“It is quite a lot,” she agreed. “Shall I go home now? I’ll come again.”

“Would you mind shaking hands, Miss Little-Anne?” asked Edwin Wilberforce, stooping from his great height to carry out his suggestion. “I wish you would take me for another friend of yours. I can play games and the jews’-harp! When you hear me play Wagner on the jews’-harp you will be proud that you know me.”

Little Anne looked up at him with dancing eyes. She did not know Wagner, but she did know the jews’-harp.

“I can play on blades of grass perfec’ly wonderful,” she said.

“You’ll do!” shouted Ted Wilberforce. “We’ll have duets. Say, Miss Little-Anne, I’d like to paint you! Seated in a chair with a high, carved back, clad in a long, straight green gown falling to your feet, and having a nice little, tight little white yoke top with a band around your throat; your hair straight and ribbonless on each side of your thin little face, and in your hands, resting on your knees, a fine old tooled “Book of Hours” which I own! I’d call the picture—call it—The Mystic! That’s it! With that face and those eyes, visions just beyond, eh, Dick?”

“You’ve got her,” agreed Richard. “Will you sit, little Anne?”

“Do you paint people?” inquired little Anne. “I thought you put cows in your pictures. Mr. Latham has a lovely, still field with a cow in it; he said you painted it.”

Still field! Fair for adjectives, eh, Dick?” cried Ted, delighted. “I assure you, Miss Little-Anne, that I also paint portraits. Will you sit to me?”

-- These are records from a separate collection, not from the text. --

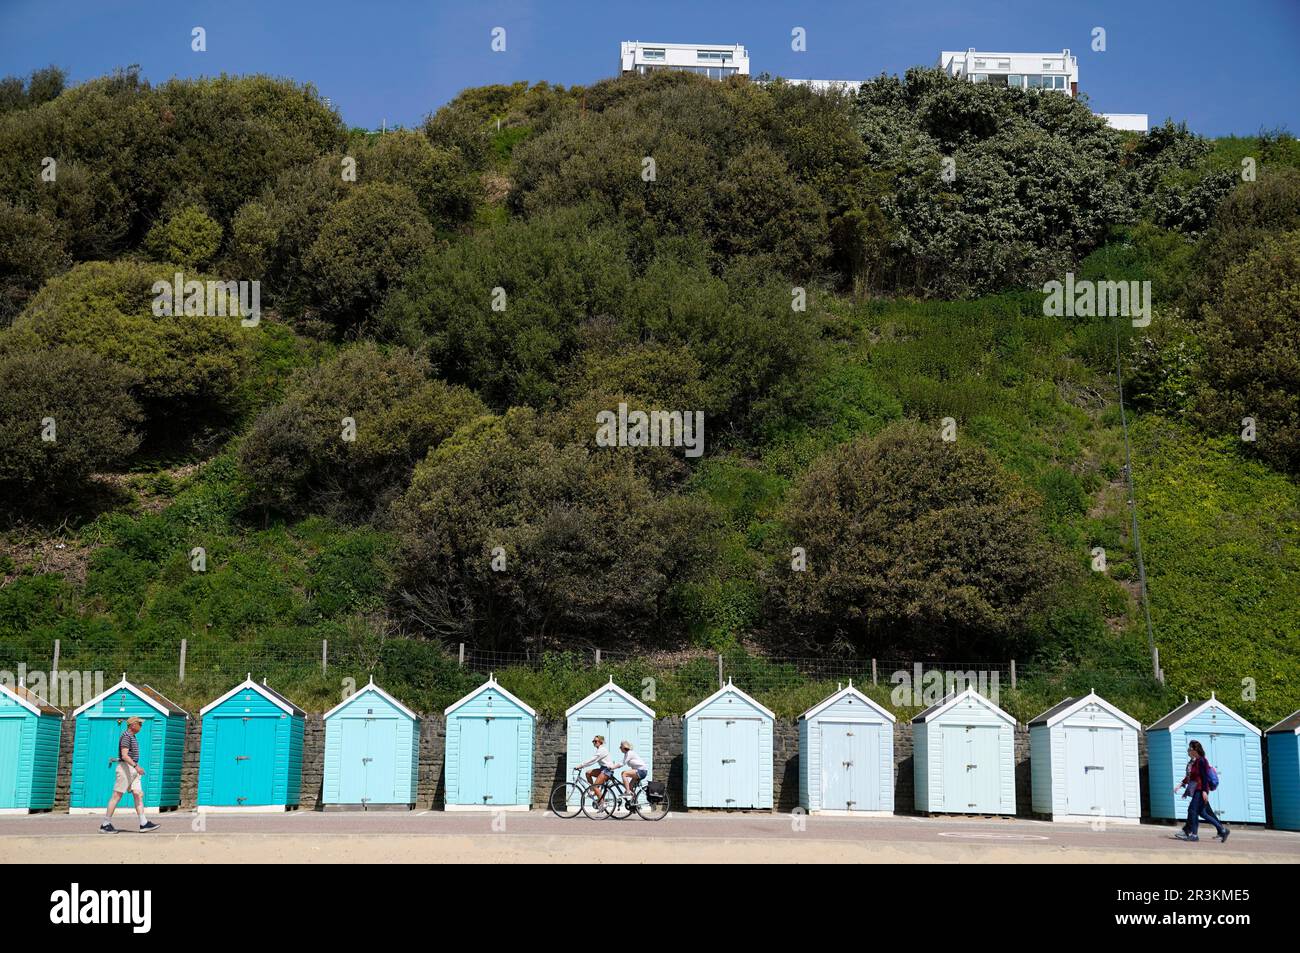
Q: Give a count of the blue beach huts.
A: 12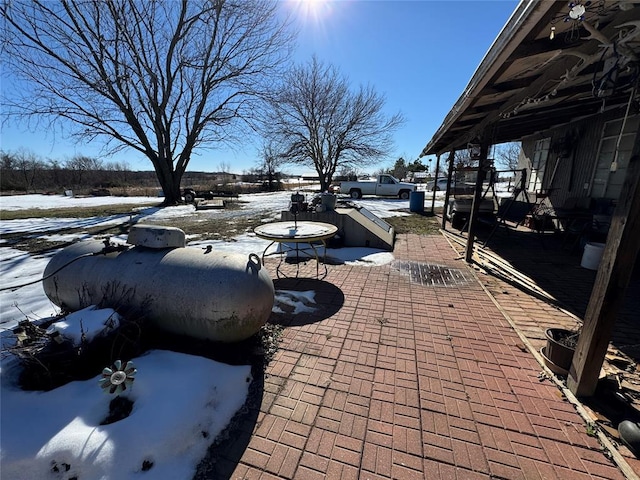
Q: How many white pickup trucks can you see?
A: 1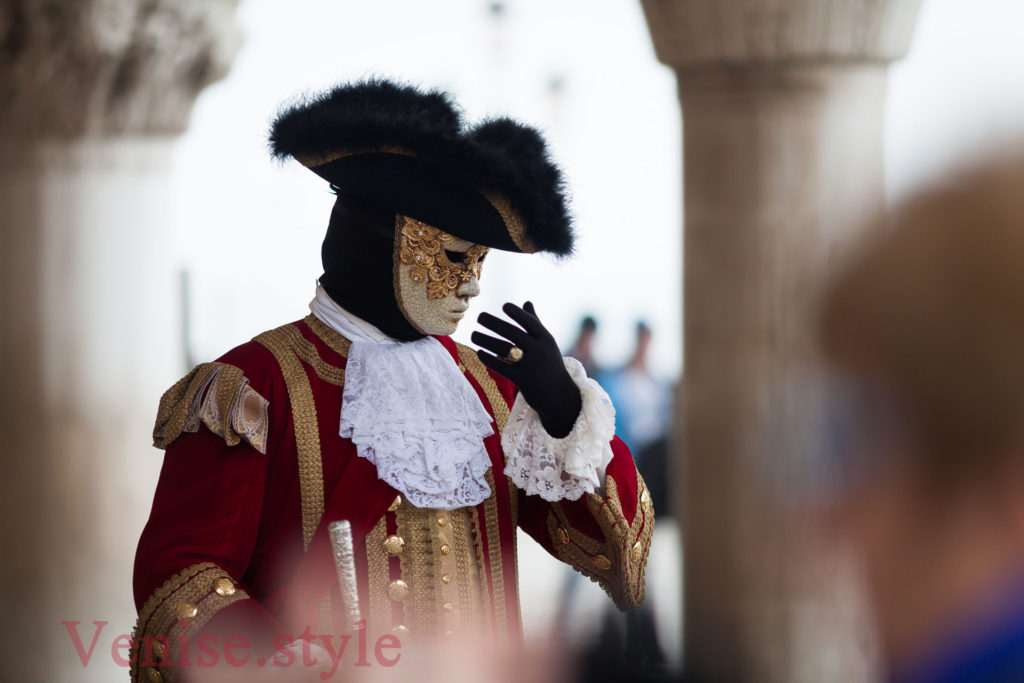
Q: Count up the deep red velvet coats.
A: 1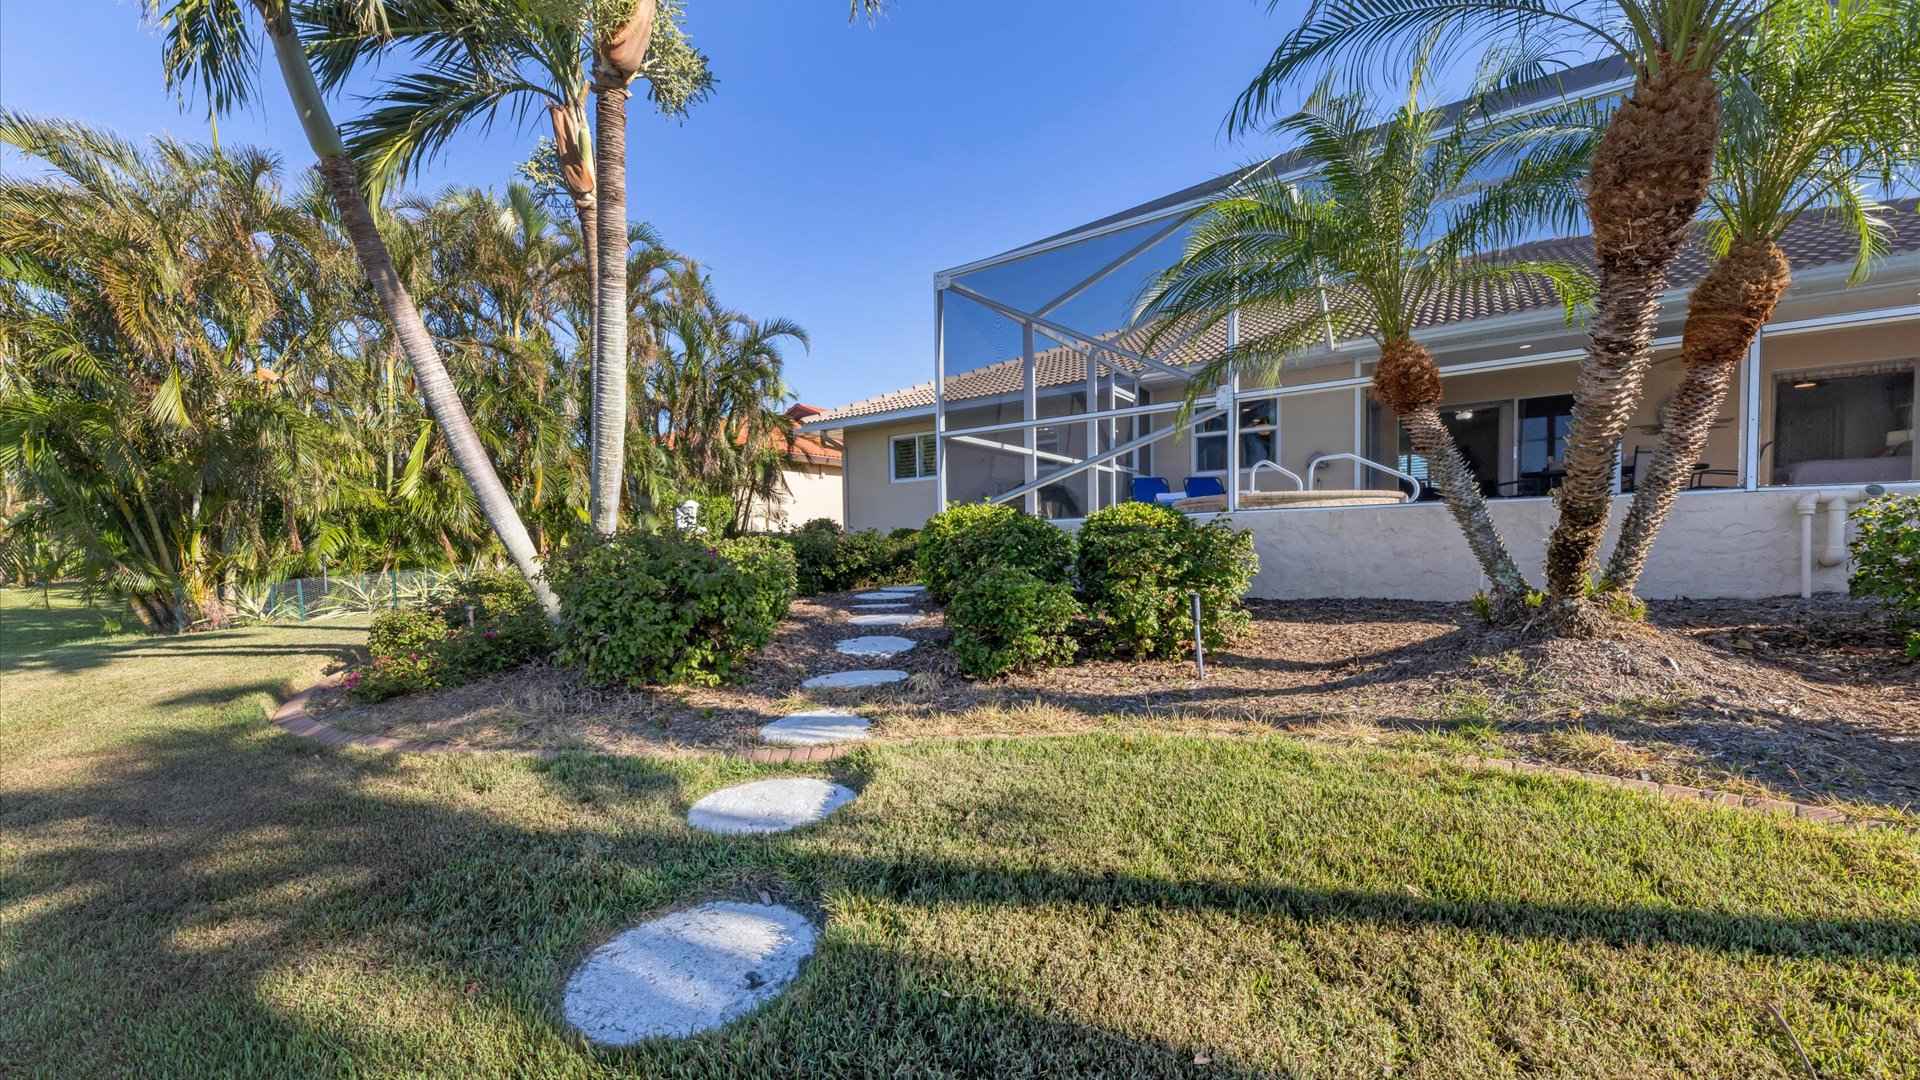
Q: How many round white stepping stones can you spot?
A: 9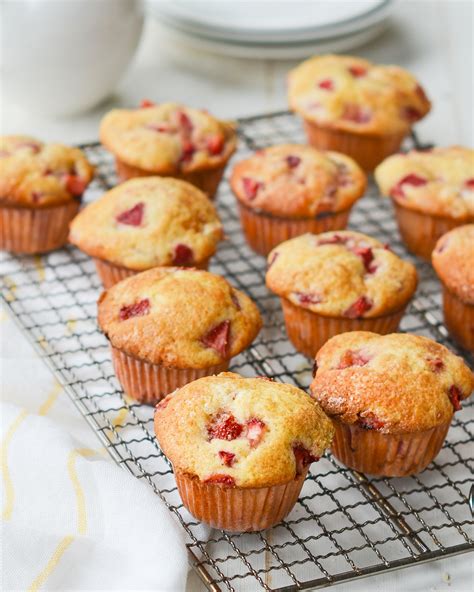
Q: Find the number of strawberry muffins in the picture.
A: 11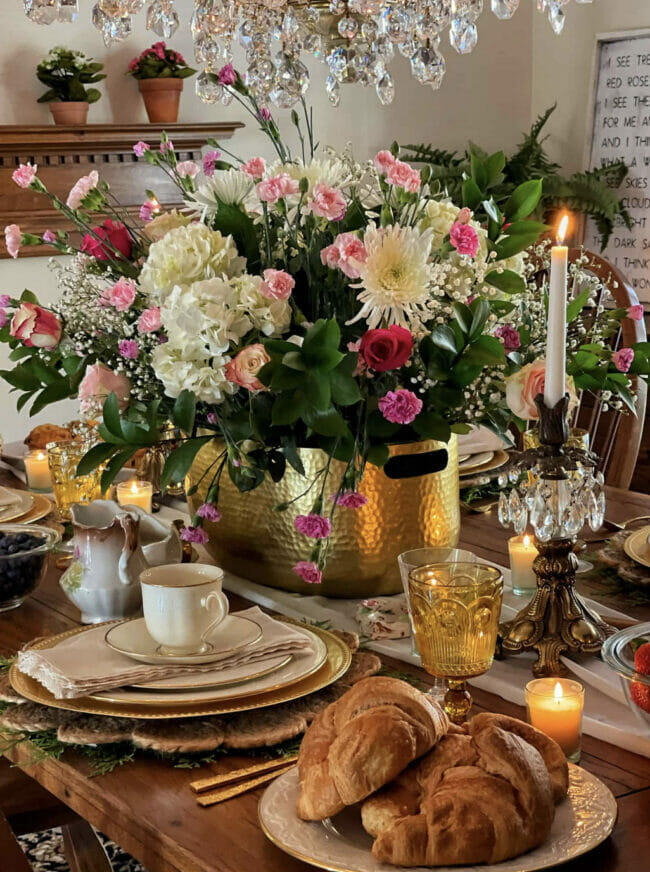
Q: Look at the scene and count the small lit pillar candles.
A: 4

“I’d perfec’ly love it!” said little Anne. “But I never was pretty; I was always dark and thin. I thought sitters were pretty. I have a niece who is the prettiest child in all the world. She’s so fat and pink she has to dimple. I never was a fas’nating child like Barbara, but if you’d like to paint my picture I’d be so pleased I couldn’t say it. And there’s one thing, I can sit as still!”

“Then that’s settled! And when you sit to me we shall chat all the time, and possibly we shall let Mr. Latham come to help us talk. I’m going to stay awhile; we’ll meet often, I hope. Good-bye, Miss Little-Anne.”